1The Oakland Ghost Ship (Oakland, California, USA)
As of this writing, 33 concertgoers have been found dead inside the Oakland Ghost Ship warehouse. That number is expected to rise as firefighters have only been able to access 35-40% of the building at this time.
The converted warehouse served as illegal home and workspace for a rotating cast of residents, some of which said it was also a death trap with few exits, a rickety makeshift staircase, piles of driftwood, and a labyrinth of electrical cords. The ground floor had five recreational vehicles and other nooks used as living spaces that were rented out to tenants, while the upstairs had space for concerts like the deadly party that drew up to 100 people over the weekend.
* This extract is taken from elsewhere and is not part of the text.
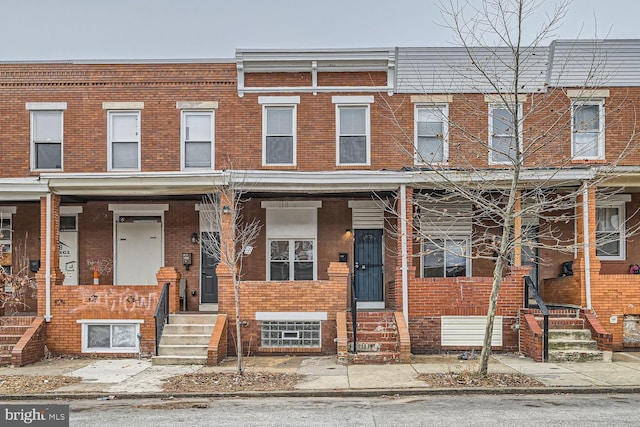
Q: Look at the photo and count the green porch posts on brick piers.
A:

Ghostship manager Derick Ion mourned his business, but not the loss of life on his Facebook page saying, “Confirmed. Everything I worked so hard for is gone. Blessed that my children and Micah (his partner) were at a hotel safe and sound… it's as if I have awoken from a dream filled with opulence and hope…. to be standing now in poverty of self-worth.”
A criminal investigation has been opened into the incident, although a cause has not been determined. We'll add more to the story as it develops.
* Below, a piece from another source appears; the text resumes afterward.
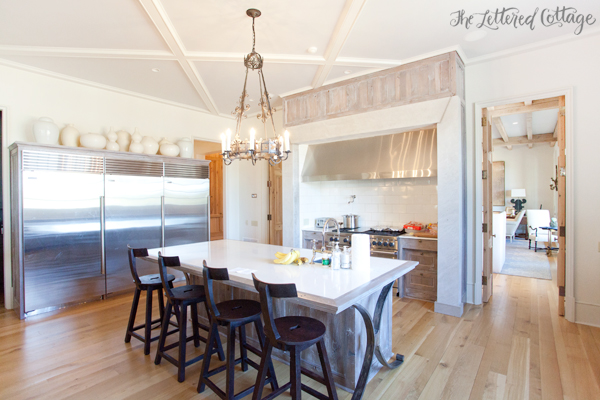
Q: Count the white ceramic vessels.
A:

2The Station (West Warwick, Rhode Island, USA)
During a Great White show at The Station nightclub in West Warwick, Rhode Island on February 20, 2003, 100 people perished and over 200 were injured in a fire caused by the band's pyrotechnic display.
Band manager Daniel Biechele set off the planned (but illegal) pyrotechnics. Sparks from the light show unexpectedly ignited the foam used for soundproofing the ceiling of the club. Flames and smoke engulfed the building within 6 minutes as clubgoers scrambled to get out.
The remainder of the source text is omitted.